The biology of cancer makes drug development in this space challenging. Market and economic factors increase this challenge.
Cancer is highly heterogenous
Unlike vaccines, where (generally) one vaccine is efficacious at eradicating the target disease for a wide swatch of the population, 45 oncology drugs have been approved just this year. [1] Increasingly, cancer is being dictated not by its location in the body, but by the primary molecular pathways driving the malignancy (“orphanization”)
Orphan drugs are drugs which are for rare diseases, usually defined as diseases affecting less than 200,000 people.
Orphanization refers to the reclassifying of common diseases into more specific subclasses which encompass smaller patient populations, e.g. breast cancer with receptor B upregulated, gene mutation X, and protein A downregulated.
Cancer is opaque
Clostridium tetani causes tetanus, Streptococcus pyogenes causes strep throat…when the ‘bad guy’ is known, the disease is usually easier to treat.

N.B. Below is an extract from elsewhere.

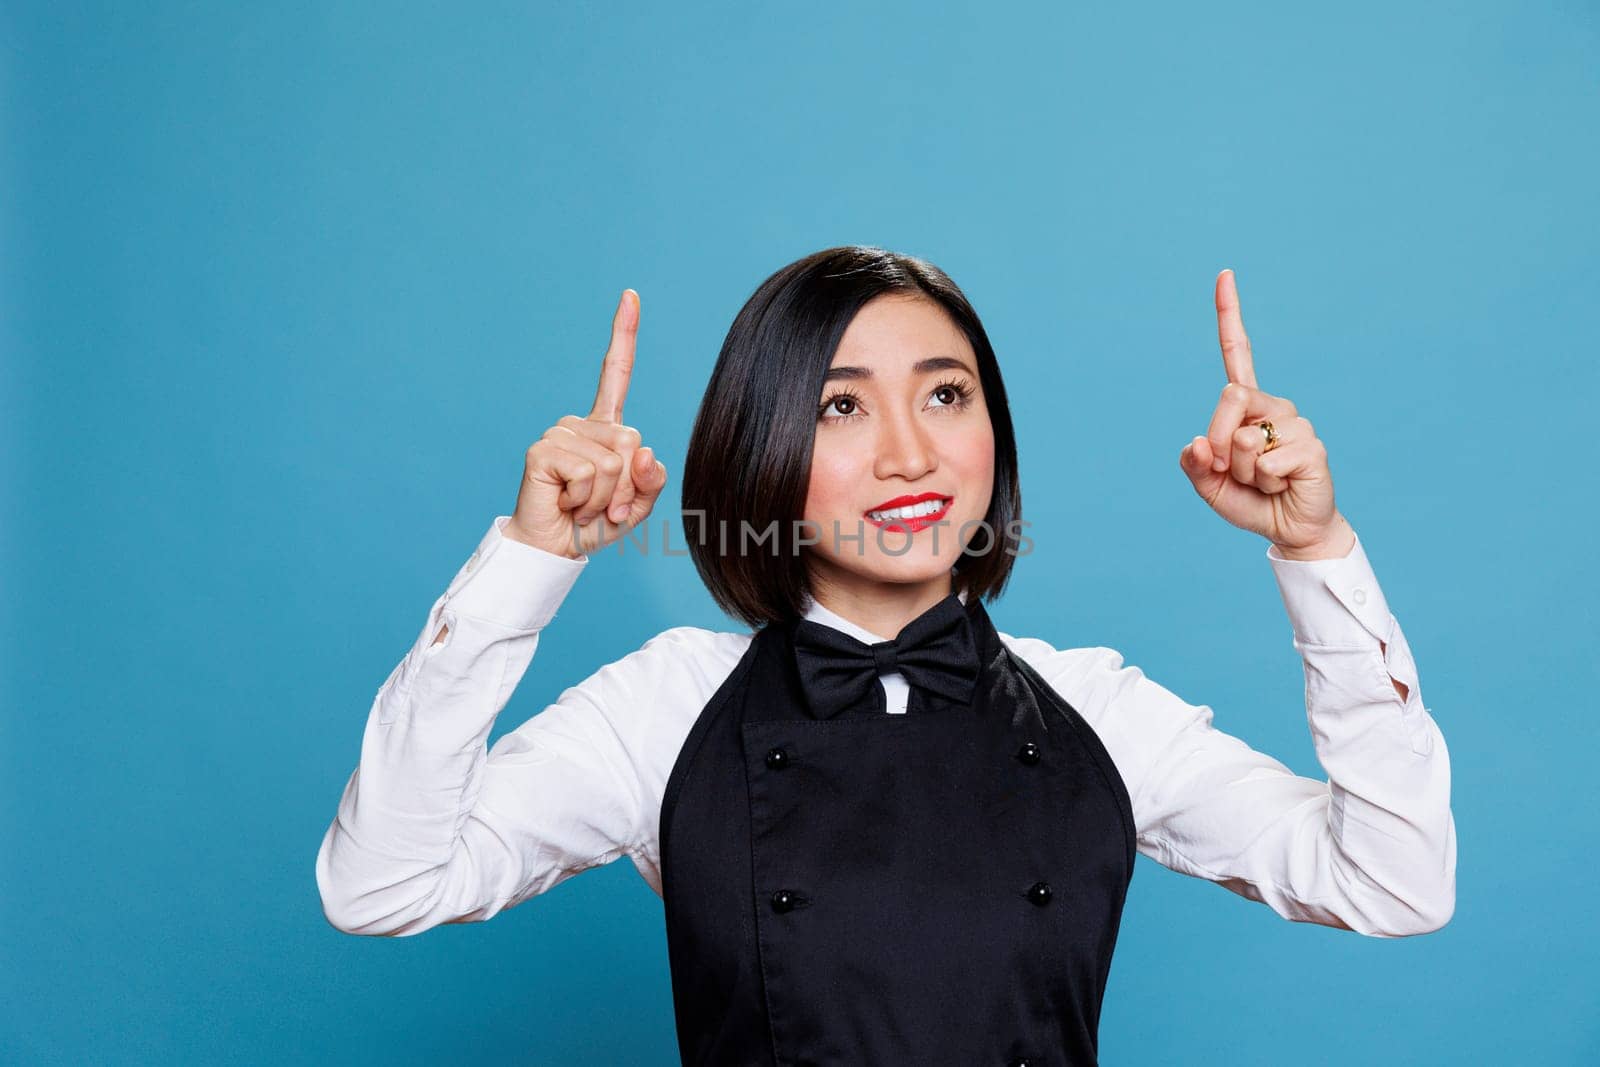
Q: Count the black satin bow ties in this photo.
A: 1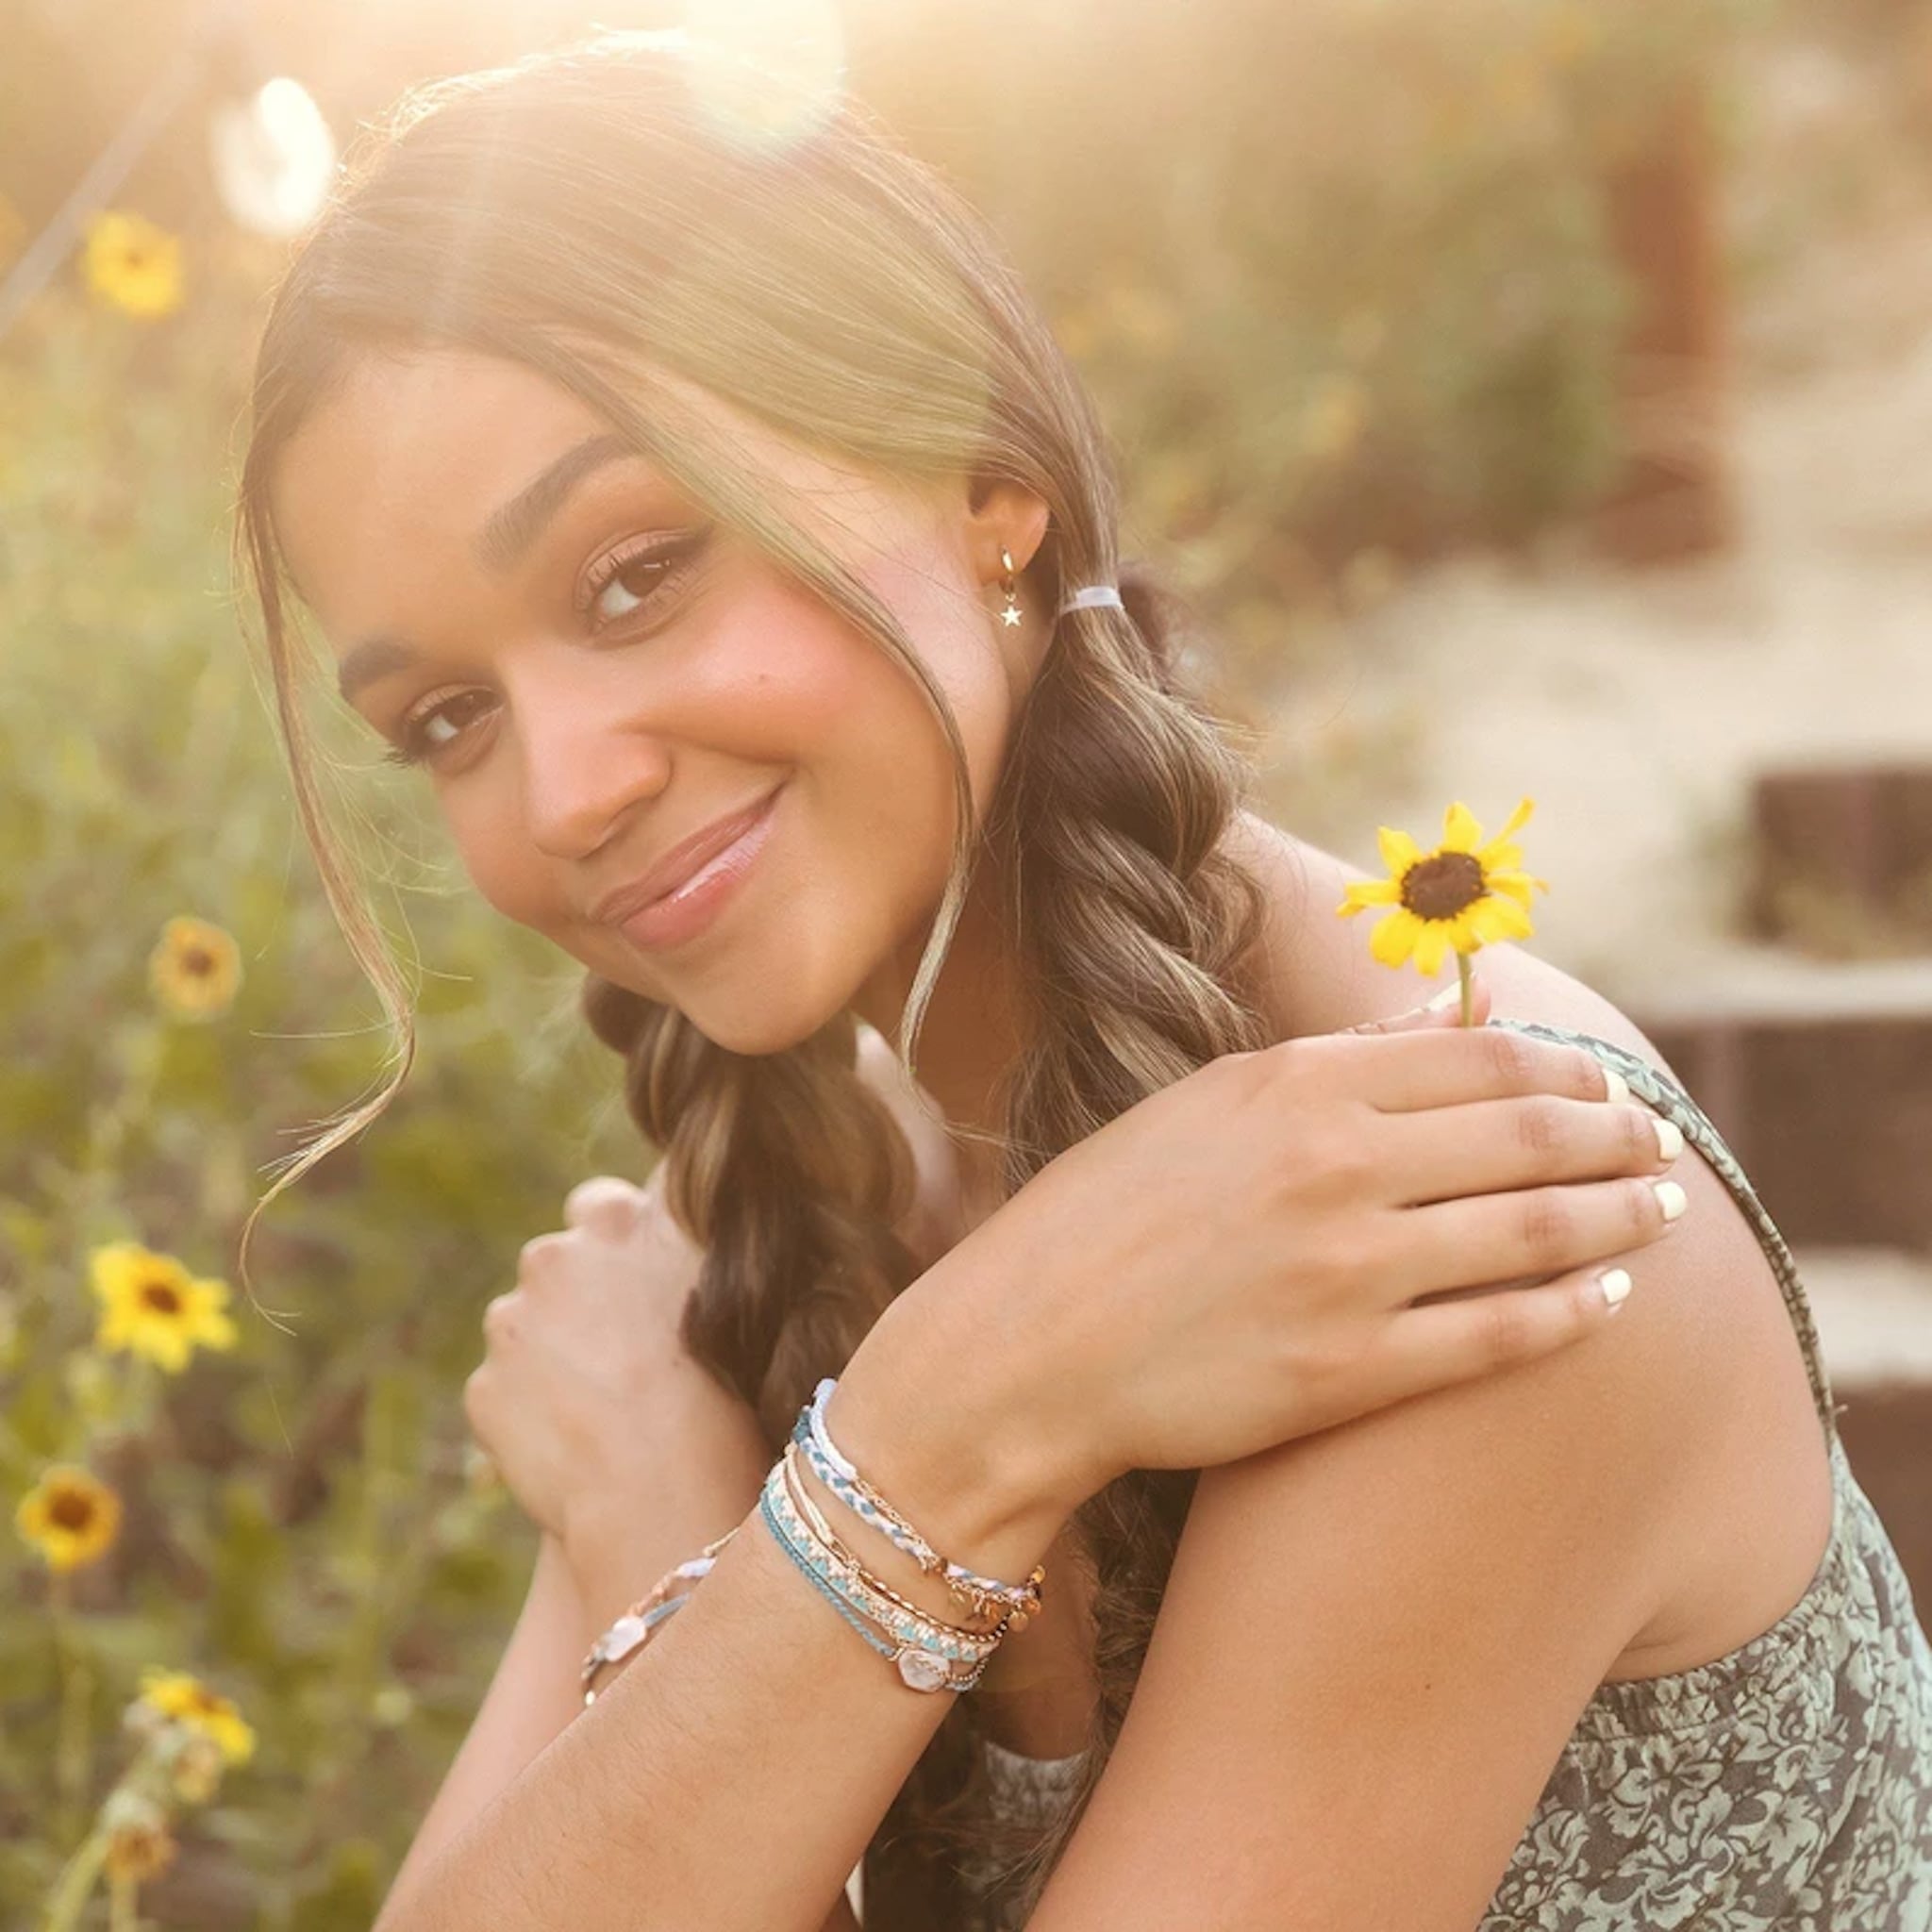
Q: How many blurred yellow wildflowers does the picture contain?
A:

In comparison, a patient’s breast cancer could be caused by any number of co-factors and these factors will differ across patient populations.
The best cancer therapeutics need to be highly specific
At a high level, chemotherapy works by killing all quickly dividing cells. Cancer cells replicate quicker than most other tissues, so it’s a generally effective way of targeting them. However, chemo’s brutal side effects occur because many other healthy tissues divide quickly. It’s a blunt instrument. Much R&D focus is now on targeting individual receptors, proteins, and pathways. While beneficial for patient outcomes, this may imply that blockbuster drugs will be less common in favor of highly specialized (and therefore small patient population) medicines.
A blockbuster drug is a highly financially-successful drug, defined as over $1 billion in sales per year.
Cancer develops over years and decades
While you may “catch” the flu (let’s ignore viral incubation for convenience here), non-childhood cancers often develop over years or decades. This has a few implications: (i) by the time you see the symptom (the tumor), the easiest window to treat the disease has passed; (ii) the most effective intervention period for some cancers may be years or decades earlier than is currently standard; (iii) unless there are cheap and easy ways of screening healthy people on a regular basis, most people will not know they have a cancer precursor until they become symptomatic.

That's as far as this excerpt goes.